Tie 2 or more instances together to add processing power without incurring downtime

  • Create an elastic load balancer with forwarding ports and health checks
  • Create a launch configuration for the instance
  • Create an auto scaling group with configured CloudWatch alarms and scaling policies
  • Can react to changes in CPU and other metrics
  • Will scale up and down, depending on the current environment
  • Will be smart and remove the cheapest instance to terminate
  • Can be automated with Terraform

Scale-Out Pattern

On-Demand Disk Pattern

Increase the disk on an already running EC2 instance

  • requires down time
  • normally done manually
  • might be automated
  • allows for striping via software RAID
  • the amount of down time required might set off scaling and CloudWatch alarms
  • can add a new disk and begin using that along with the old one
  • can add a new disk, copy the data from the old disk, and discard the old disk
  • can change from magnetic storage to SSD
  • use of LVM from the beginning can simplify things

Multi-Server Pattern

A variation of the scale-out pattern where availability is the primary concern and is not dynamic

  • if you need one server to handle a load, install 2
  • allows for brown outs, hiccups and other anomalies without affecting user experience
  • shared session state should be stored in ElastiCache
  • persistent data should be backed by a redundant cluster
  • same recipe as in Scale-Out but we don't use a scaling group

Multi-Datacenter Pattern

A nuanced version of the multi-server pattern where multiple availability zones are used

  • load balancers must live in multiple AZs
  • EC2 instances must live in multiple AZs
  • managed services, such as RDS, support multiple AZs
  • by-hand services, such as MongoDB, need to account for multiple AZs as best they can

Floating IP Pattern

Provides a way to apply zero downtime updates when a load balancer is not being used.
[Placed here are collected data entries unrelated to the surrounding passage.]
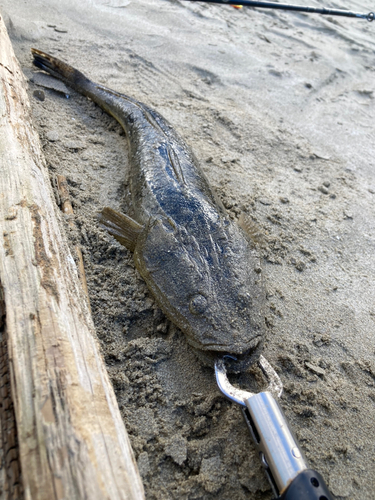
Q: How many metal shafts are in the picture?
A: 1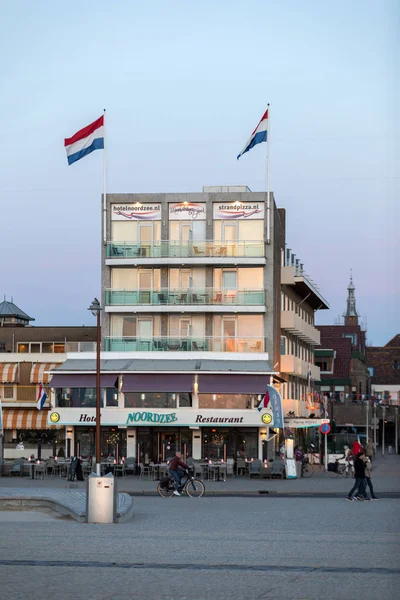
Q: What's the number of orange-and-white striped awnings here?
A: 3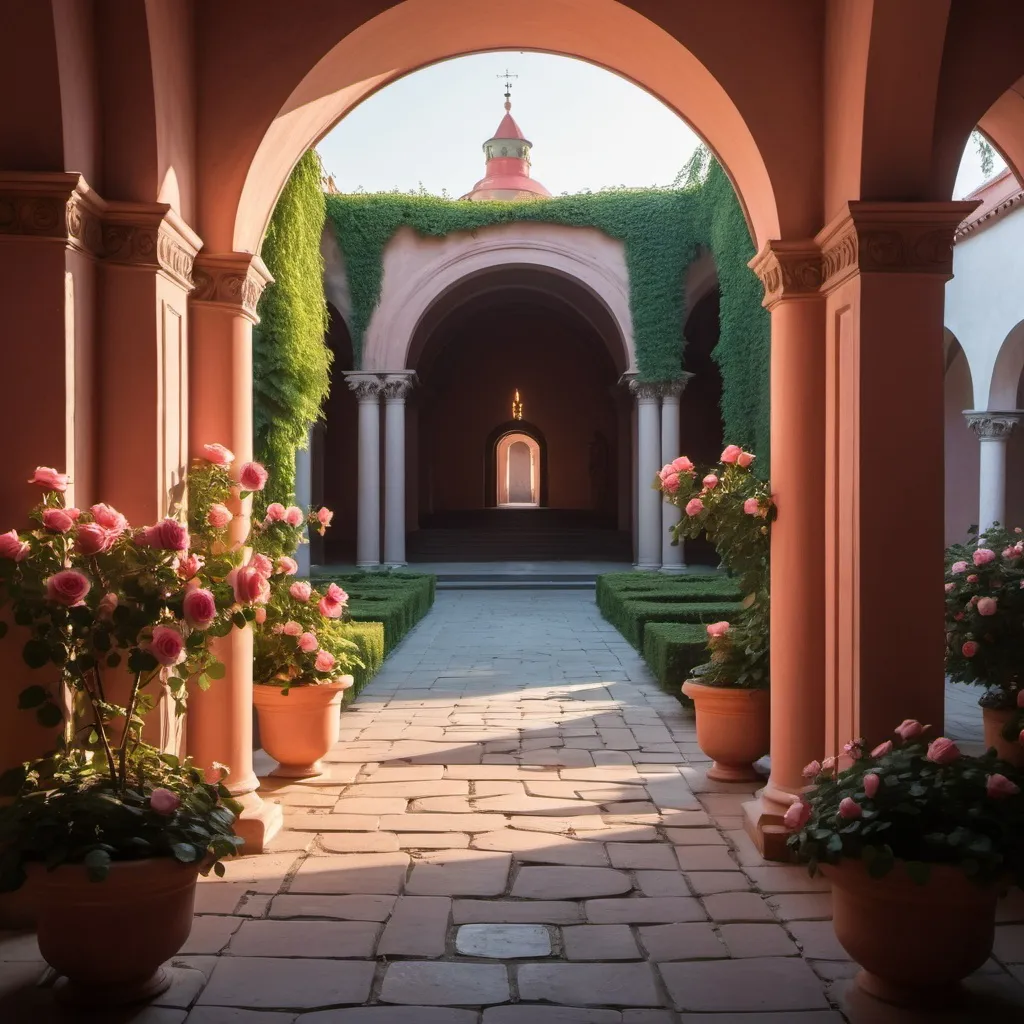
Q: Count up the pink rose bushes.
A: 5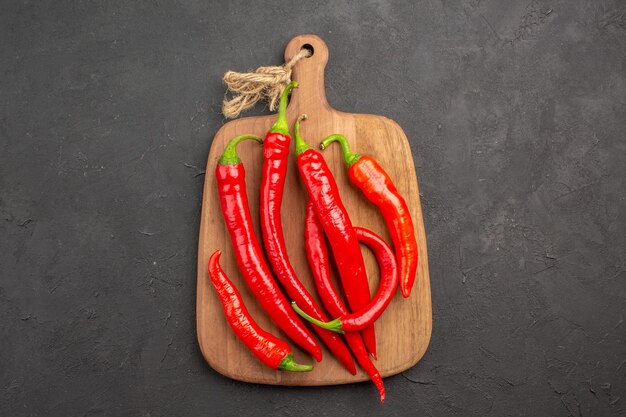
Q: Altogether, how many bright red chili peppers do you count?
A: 7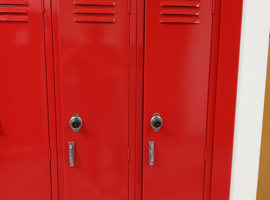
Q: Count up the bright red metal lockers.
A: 3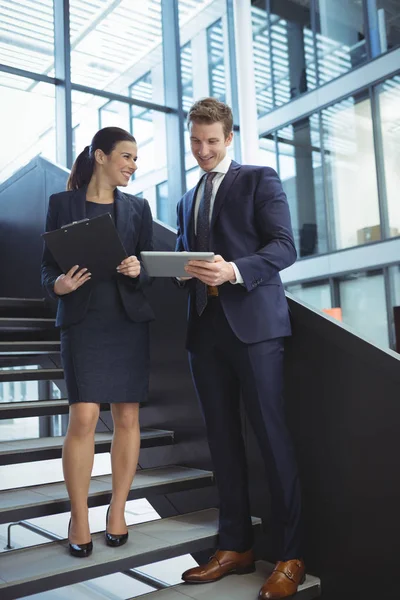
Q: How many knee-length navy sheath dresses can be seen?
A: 1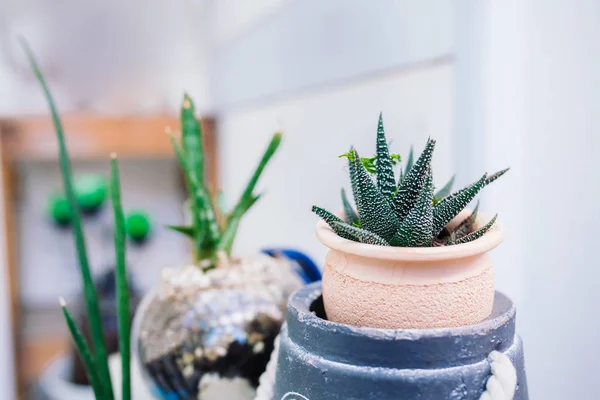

  1. Create an EC2 instance that serves HTTP content to an end user
  2. Assign a floating IP address to the EC2 instance
  3. Create a secondary EC2 instance that serves HTTP content to the end users
  4. Swap the floating IP address to the secondary EC2 instance
  5. Perform modifications to the original EC2 instance
  6. Swap the floating IP address back to the original EC2 instance once modifications are complete

Deep Health Check Pattern

The deep health check pattern lets the instances connected to the load balancer notify the load balancer of health checks beyond the grasp of the load balancer itself.


  • Only detects downstream failures, doesn't repair them
  • Example downstream services include databases and Google API calls
  • JVM projects typically have this pattern baked in via Spring Boot

High Availability Storage Pattern

Leverage S3 to store static text and binary web assets, letting Amazon deal with the redundancy, encryption and failover


  1. upload static assets to an S3 bucket
  2. create an S3 bucket policy that allows internet users to access and download the assets
  3. use EC2 to run a web server instance  that hosts the links to the assets
  4. configure IAM accounts if particular security constraints are desired

Direct Storage Hosting Pattern

For static web sites, remove the web server from the Direct Storage Hosting pattern and let S3 serve up the entire site.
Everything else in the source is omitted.